[Opening Data to process section]

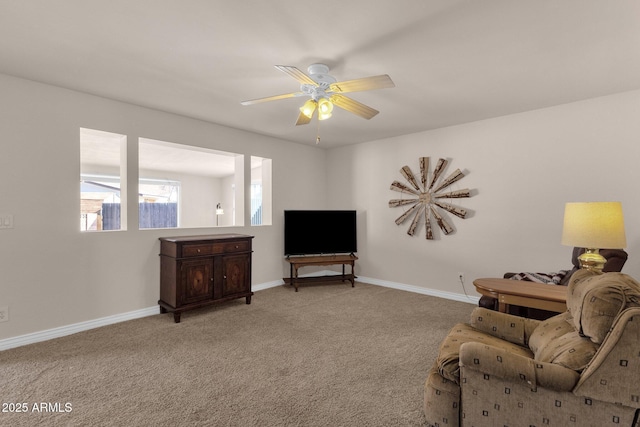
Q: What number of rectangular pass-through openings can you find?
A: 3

[Closing Data to process section]
[Opening Data to process section]

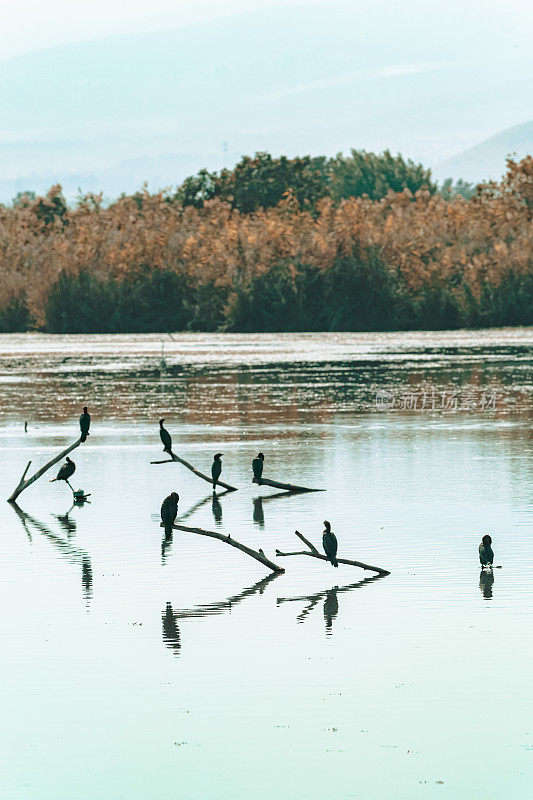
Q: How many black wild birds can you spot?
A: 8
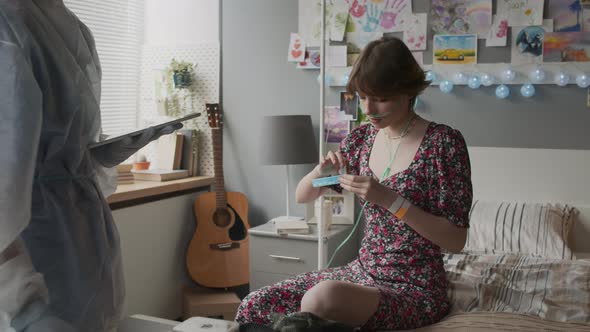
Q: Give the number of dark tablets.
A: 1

[Closing Data to process section]

● Task brief:
Where a line of the records contains the word "number", count it; state only the final tally.

● Result of this task:
2